Blockages / Desires / Dreams / Expectations / Love / Self-Love / Surrender

Making Love in the Rain

Making love in the rain, I can’t believe the joy it brings me
And when I’m all alone, I hear the rain on my window

I can recall many a slow jam tape with this song on it.  Back then it was one of my favorite songs and I would venture to say still in my top 20 all-time favorite slow jams.  The melody along with Janet and Lisa‘s light, feathery voices and the simulation of a thunderstorm in the background…mmm.  They all just spoke to me. As I grew up, it became a fantasy to actually make love in the rain, somewhere, on somebody’s rooftop or beach.  How delicious would that be?  I actually LOVE the rain, particularly thunderstorms.  There’s something very sensual about that form of precipitation coming from a place far up in the sky and making life below clean, renewed, refreshed.  Rain is imperative for growth and detrimental to the life cycle.  When I was little, my sister and I performed our very own rain dances. During spring and summer showers, we would hop into our bathing suits, run to the backyard, and dance and move our little bodies to the rhythm of those thirst quenching drops or the wind or nothing at all.  We just moved.  Hands flinging , arms waving, and little feet making time to happiness.  Sometimes, our mother would join in.
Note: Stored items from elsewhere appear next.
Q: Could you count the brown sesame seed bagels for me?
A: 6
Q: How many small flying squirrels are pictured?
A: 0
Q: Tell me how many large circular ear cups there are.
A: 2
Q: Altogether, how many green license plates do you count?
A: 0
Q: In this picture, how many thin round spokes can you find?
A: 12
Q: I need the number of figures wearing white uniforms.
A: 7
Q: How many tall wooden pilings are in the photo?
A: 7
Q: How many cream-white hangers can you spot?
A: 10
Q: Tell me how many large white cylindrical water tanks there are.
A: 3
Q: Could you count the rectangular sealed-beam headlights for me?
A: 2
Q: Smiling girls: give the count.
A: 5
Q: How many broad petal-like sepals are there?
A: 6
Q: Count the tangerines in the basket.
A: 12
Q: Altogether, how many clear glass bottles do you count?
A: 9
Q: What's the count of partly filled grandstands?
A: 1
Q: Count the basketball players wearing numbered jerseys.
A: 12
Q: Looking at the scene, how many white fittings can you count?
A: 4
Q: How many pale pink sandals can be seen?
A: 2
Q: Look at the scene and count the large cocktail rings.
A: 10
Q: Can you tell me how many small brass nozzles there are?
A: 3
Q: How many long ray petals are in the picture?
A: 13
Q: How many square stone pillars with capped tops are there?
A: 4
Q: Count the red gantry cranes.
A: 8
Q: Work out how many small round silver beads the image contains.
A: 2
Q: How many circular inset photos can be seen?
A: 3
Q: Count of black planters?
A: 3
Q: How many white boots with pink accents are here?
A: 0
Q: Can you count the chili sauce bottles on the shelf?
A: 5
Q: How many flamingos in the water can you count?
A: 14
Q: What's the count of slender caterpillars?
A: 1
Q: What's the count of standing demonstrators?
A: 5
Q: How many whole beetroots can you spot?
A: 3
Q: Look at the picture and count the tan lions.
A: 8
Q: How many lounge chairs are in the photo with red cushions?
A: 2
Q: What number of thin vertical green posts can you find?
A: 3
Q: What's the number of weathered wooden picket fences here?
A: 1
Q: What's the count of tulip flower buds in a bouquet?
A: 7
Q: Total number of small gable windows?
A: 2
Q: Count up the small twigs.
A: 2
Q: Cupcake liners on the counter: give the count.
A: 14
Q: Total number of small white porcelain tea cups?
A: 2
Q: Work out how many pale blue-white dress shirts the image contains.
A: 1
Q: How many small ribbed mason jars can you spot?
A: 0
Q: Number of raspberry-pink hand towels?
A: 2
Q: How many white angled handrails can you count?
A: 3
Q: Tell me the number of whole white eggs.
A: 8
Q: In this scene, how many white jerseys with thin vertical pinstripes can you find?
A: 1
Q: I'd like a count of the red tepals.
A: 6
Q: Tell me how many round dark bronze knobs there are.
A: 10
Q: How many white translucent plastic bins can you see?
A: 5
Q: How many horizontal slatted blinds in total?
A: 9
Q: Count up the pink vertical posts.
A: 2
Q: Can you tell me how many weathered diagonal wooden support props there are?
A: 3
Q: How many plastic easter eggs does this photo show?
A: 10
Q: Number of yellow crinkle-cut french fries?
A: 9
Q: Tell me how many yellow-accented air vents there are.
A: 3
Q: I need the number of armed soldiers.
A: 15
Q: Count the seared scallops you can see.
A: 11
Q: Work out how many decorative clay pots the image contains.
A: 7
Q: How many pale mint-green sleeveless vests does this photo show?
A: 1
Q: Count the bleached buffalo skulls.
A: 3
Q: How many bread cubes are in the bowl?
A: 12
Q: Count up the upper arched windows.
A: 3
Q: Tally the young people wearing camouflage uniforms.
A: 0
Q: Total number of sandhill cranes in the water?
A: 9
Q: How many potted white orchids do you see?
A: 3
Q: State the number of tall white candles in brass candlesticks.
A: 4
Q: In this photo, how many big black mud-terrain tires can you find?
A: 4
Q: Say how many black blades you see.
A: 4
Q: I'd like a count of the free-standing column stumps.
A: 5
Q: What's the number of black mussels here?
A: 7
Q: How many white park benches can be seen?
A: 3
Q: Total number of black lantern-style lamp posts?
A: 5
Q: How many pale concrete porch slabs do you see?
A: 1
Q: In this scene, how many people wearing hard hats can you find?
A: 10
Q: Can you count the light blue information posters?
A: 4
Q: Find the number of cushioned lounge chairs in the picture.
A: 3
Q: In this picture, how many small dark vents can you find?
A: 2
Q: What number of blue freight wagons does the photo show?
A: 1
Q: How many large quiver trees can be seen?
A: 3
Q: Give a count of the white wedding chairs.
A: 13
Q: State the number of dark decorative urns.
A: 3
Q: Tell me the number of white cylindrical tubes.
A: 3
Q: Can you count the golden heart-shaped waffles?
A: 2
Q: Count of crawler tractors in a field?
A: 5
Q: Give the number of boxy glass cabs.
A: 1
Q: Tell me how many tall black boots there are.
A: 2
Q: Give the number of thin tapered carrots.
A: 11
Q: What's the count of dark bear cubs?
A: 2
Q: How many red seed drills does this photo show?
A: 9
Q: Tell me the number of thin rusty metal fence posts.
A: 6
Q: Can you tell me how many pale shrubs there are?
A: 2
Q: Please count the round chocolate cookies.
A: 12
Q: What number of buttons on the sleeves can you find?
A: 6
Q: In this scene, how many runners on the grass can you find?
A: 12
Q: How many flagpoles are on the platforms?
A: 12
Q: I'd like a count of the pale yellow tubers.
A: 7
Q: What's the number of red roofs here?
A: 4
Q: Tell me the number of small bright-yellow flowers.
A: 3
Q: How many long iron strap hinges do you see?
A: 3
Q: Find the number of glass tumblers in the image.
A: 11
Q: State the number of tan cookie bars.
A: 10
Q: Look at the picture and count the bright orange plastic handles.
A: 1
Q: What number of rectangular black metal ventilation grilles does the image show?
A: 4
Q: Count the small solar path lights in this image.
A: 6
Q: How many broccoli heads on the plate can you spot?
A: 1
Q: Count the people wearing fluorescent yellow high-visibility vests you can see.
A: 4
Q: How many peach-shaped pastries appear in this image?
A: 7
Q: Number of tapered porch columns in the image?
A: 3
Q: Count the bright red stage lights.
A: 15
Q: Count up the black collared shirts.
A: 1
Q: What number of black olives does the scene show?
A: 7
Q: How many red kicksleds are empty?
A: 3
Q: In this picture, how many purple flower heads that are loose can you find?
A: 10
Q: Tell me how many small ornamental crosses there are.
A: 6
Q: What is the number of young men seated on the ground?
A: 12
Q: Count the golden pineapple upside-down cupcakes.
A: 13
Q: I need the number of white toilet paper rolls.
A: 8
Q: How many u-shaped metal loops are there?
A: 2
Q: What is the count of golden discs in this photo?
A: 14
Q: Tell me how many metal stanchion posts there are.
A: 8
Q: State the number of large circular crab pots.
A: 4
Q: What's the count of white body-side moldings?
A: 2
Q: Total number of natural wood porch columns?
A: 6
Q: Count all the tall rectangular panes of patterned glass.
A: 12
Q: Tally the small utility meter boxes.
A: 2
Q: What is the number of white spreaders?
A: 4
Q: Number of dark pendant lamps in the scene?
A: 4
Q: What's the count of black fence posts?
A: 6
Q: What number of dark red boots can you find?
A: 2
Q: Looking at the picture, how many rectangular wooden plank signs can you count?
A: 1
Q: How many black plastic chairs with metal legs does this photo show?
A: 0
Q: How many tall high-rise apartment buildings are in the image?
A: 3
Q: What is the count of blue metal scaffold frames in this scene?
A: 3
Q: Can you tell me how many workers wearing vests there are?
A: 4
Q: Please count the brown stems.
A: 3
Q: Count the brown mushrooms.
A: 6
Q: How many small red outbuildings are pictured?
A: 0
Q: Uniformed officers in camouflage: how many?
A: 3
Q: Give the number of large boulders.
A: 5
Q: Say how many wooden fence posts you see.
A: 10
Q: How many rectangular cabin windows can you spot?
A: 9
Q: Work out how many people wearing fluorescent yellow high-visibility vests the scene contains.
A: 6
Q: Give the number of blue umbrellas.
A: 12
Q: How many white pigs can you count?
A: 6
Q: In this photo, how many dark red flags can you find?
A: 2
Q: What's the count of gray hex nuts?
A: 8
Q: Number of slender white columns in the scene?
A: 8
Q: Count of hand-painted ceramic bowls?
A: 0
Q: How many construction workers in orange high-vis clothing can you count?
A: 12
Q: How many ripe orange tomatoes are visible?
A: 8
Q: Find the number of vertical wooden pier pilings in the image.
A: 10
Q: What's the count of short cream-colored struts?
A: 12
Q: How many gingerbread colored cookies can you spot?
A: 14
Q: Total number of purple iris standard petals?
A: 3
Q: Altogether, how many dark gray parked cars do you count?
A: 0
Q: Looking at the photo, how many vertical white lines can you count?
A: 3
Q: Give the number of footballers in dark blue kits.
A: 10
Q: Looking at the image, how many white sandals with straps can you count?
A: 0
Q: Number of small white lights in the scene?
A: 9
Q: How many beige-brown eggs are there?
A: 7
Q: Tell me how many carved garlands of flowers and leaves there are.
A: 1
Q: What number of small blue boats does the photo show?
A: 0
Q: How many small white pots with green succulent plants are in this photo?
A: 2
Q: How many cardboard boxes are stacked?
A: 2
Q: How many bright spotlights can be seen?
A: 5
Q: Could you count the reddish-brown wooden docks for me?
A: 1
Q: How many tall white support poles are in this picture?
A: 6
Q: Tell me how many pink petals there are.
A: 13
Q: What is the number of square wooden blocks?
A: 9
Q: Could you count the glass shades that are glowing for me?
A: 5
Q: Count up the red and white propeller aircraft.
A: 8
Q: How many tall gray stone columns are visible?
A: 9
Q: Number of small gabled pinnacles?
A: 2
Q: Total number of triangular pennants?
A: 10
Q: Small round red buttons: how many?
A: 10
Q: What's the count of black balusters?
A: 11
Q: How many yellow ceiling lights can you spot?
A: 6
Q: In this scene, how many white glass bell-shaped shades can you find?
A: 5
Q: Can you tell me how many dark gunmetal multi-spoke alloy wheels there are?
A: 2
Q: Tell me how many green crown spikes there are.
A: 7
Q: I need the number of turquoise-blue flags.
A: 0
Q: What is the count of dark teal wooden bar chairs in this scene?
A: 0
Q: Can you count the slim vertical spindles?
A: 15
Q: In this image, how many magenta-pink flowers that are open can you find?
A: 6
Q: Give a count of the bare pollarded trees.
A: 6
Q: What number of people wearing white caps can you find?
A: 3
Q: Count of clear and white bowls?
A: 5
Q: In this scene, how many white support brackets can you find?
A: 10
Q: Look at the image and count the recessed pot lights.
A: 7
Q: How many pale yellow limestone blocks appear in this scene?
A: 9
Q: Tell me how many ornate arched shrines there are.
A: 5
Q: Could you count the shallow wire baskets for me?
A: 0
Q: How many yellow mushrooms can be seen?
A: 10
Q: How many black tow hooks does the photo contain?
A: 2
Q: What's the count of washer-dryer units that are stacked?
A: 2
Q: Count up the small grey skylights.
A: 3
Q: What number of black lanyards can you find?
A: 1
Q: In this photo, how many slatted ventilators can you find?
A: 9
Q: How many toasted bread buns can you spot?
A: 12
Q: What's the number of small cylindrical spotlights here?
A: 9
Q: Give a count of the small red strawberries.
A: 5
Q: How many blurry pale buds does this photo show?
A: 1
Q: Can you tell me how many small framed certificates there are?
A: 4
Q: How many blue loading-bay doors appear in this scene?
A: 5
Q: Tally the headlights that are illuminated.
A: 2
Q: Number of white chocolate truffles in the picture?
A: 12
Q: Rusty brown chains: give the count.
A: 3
Other times she would just watch from the back door.  I’ve loved the rain ever since.  But sometimes, as an adult,  I forget to dance and make love and be happy in the rain.

It rained cats and dogs yesterday.  Or at least it damn sure felt like it.  I had just straightened my hair and was at the mall picking up a couple of non-essentials.  I saw the clouds, had my umbrella and was fully prepared for whatever the sky was going to unleash.  Or so I thought.   Standing at the door, gazing over at my car, I told myself that I would be fine.  It really wasn’t that bad.  So I cautiously proceeded to my car and soon realized this task was a disaster in the making.  The wind was blowing so hard that the umbrella was virtually pointless.  My clothes? Soaked. My feet? Soaked, because I had on open-toed Mary Jane type pumps. My hair?  Instantaneously became a tangled mass of curls…which actually ended up looking rather cute so that wasn’t a complete #FAIL.  Nonetheless, my mood changed and I no longer had the desire to go anywhere at all.  I just wanted to go home to the warmth, curl up with a glass of Joe’s Cool Red and a slice of cheese pizza.  And that’s exactly what I did.

And then I began to admonish myself.  After all, it was just a little rain.  Why had I allowed the rain to change my plans so drastically?  To pull me off course?  I know that rain is inevitable and necessary.  I know the function that rain serves.  So why allow something that’s inevitable to disrupt my plans and intentions? And then I thought how similar rain is to life’s everyday challenges and problems.  How often do we allow “rain” to interrupt our best laid plans and intentions.  We see a little bit of rain and we go into hiding.  We cease all activity and shut down.  We look at the rain as an uninvited guest that we have no intention of trying to make nice with even though we full well that is not going anywhere.

I can think of several goals and dreams that I have deferred simply because of the little “rain” that showed up in my life. And while I know that some things are not meant to be, I know that had I paid close enough attention, I would have realized that the rain was simply my opportunity to reassess and regroup.  Often times the rain exposes our fears and we then base our dream abandonment on our fears.  Yesterday, was a reminder for me to continue to dance in the rain and learn to make love, create love, in my life regardless of how hard the rain is.  Because at the end of the day, I may end up soaked to the bone with wet shoes and feet, but I’ll probably have a really cute hairstyle as a result. Smooches!